Data items:
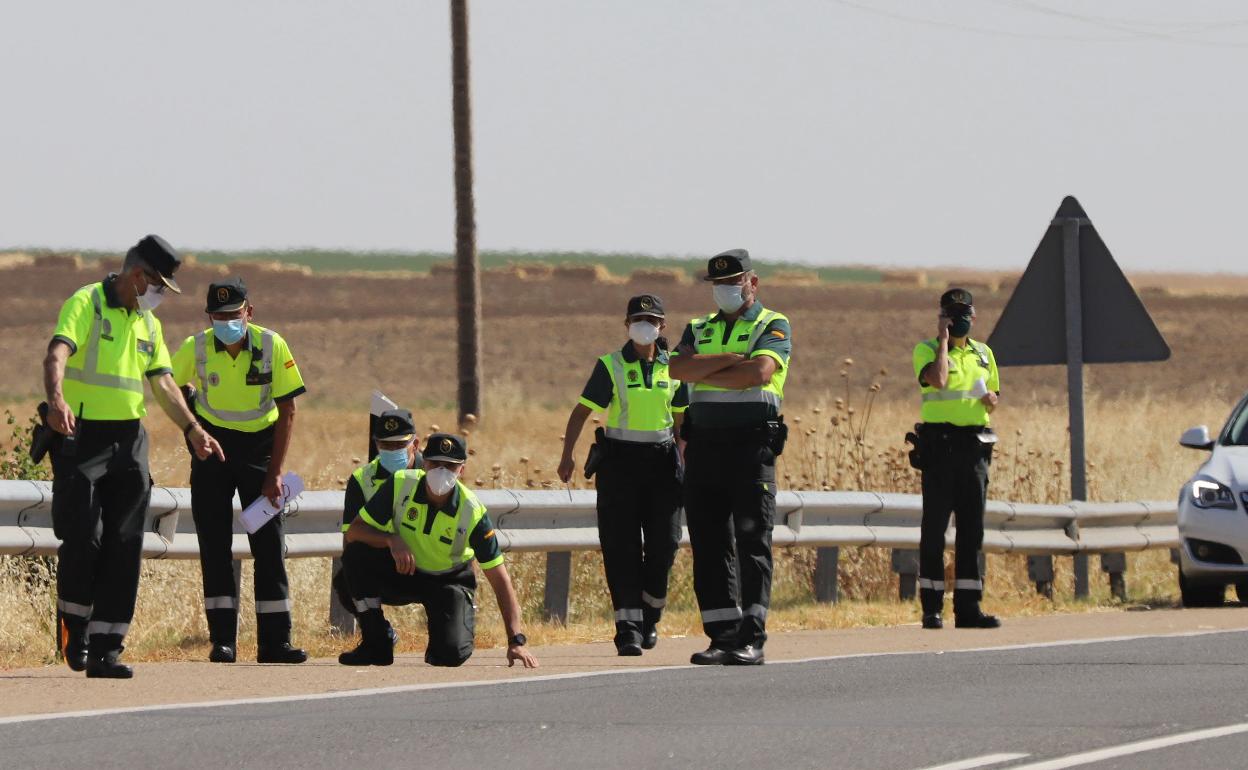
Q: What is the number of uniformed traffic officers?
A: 7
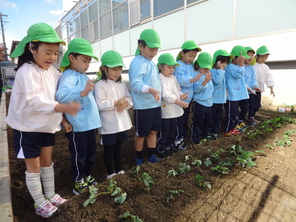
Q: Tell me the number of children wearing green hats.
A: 11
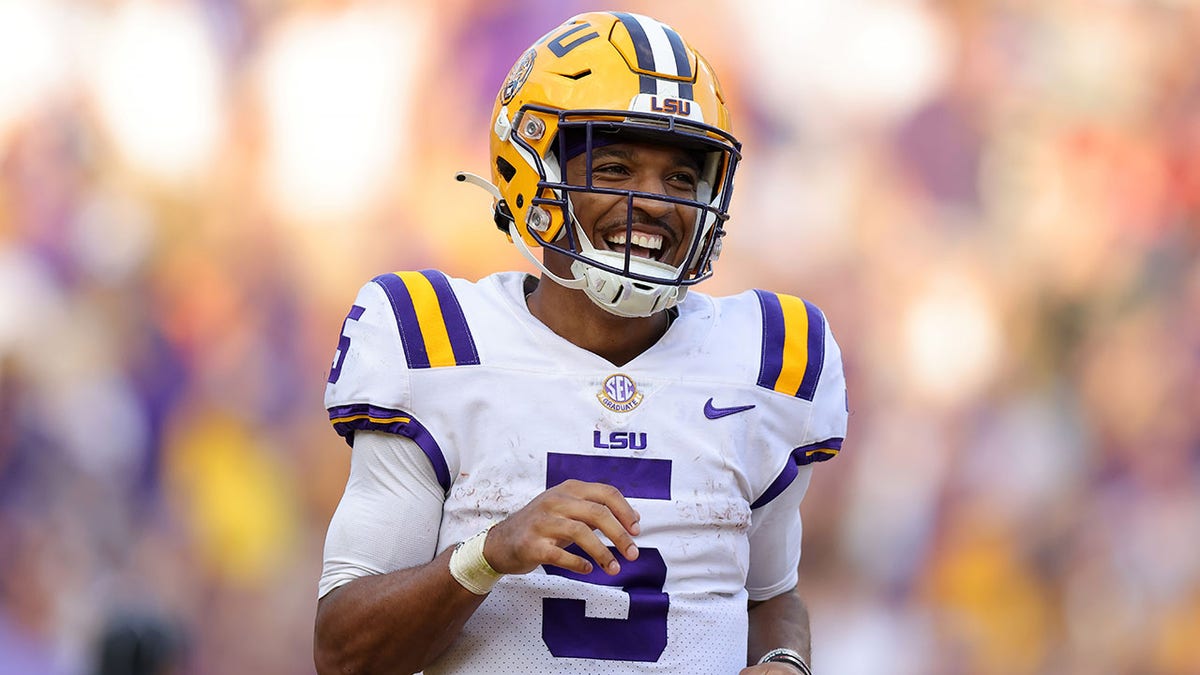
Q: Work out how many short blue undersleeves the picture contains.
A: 0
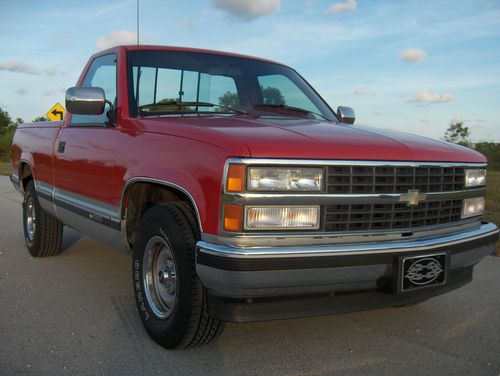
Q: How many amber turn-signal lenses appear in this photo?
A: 2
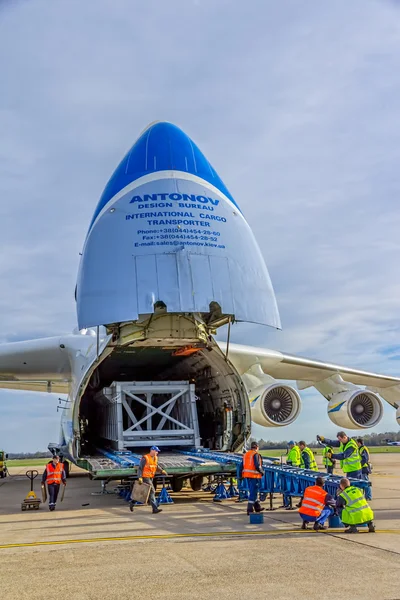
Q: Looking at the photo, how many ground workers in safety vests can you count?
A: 10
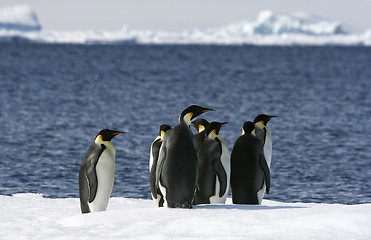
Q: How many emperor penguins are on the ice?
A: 7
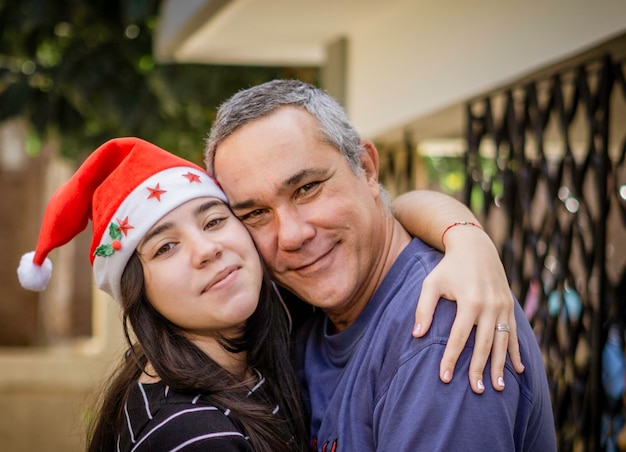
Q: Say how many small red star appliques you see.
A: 3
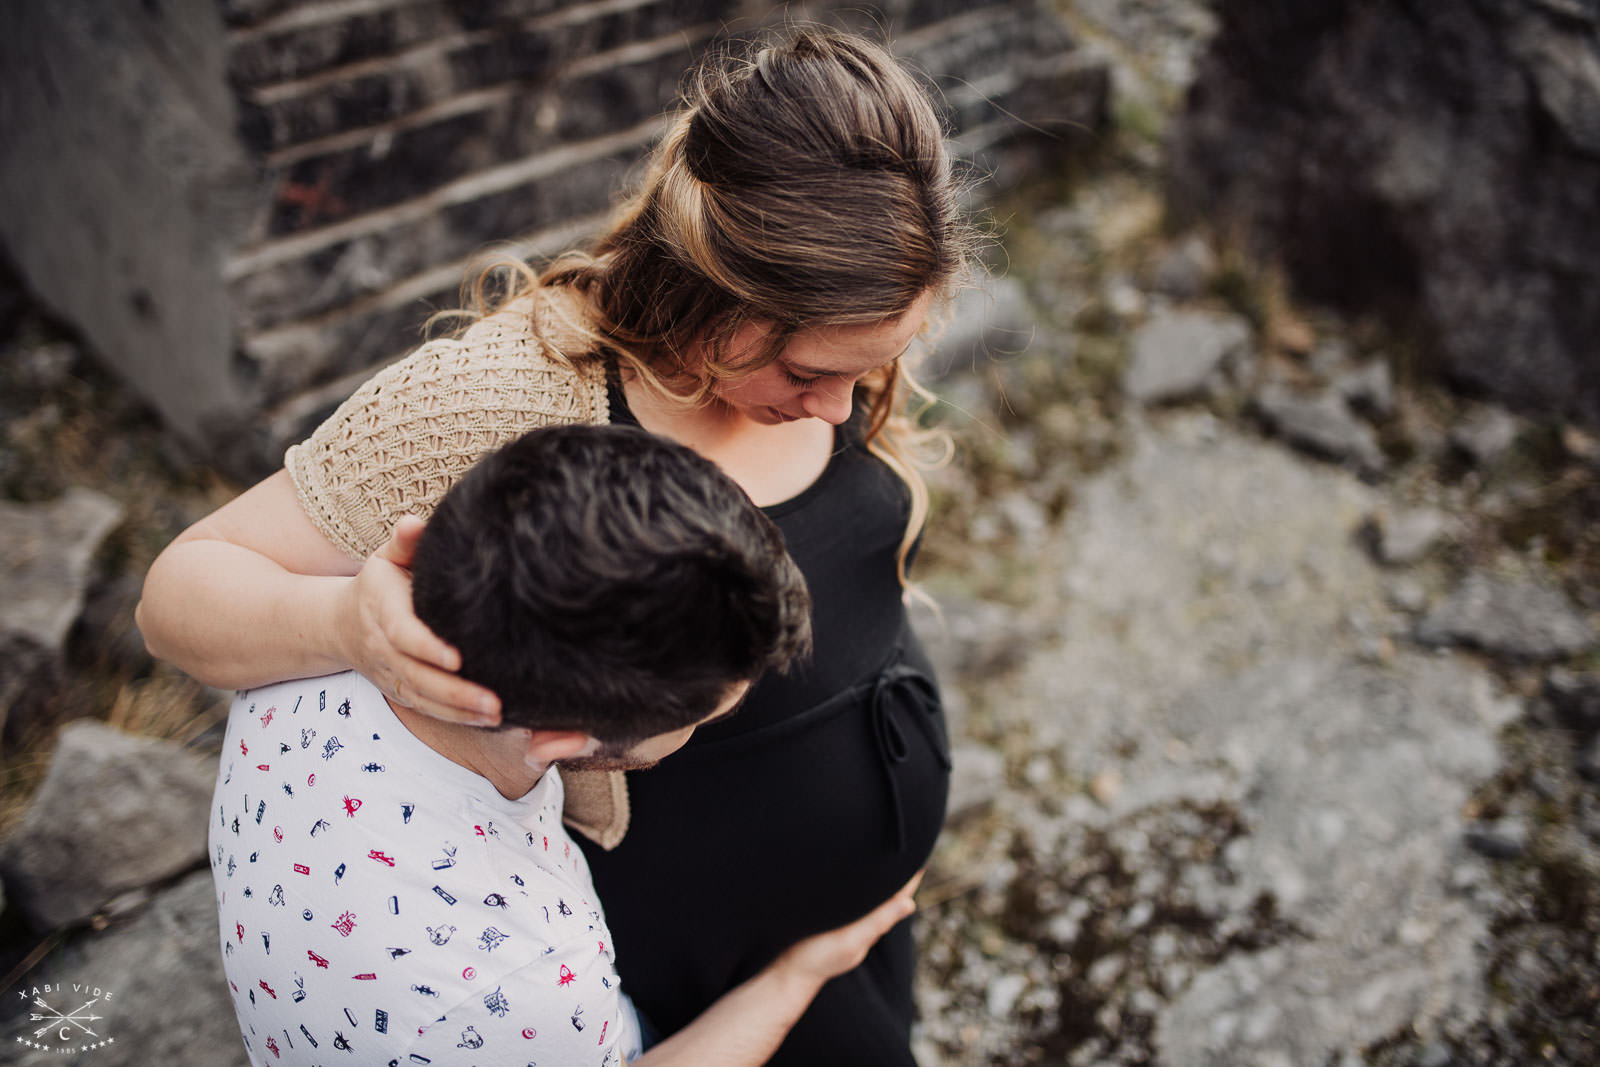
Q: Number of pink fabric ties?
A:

▶ Directions
Among the lines above, list those that contain the word "many".

▶ Task output
Q: Work out how many short blue undersleeves the picture contains.
Q: How many amber turn-signal lenses appear in this photo?
Q: Looking at the photo, how many ground workers in safety vests can you count?
Q: How many emperor penguins are on the ice?
Q: Say how many small red star appliques you see.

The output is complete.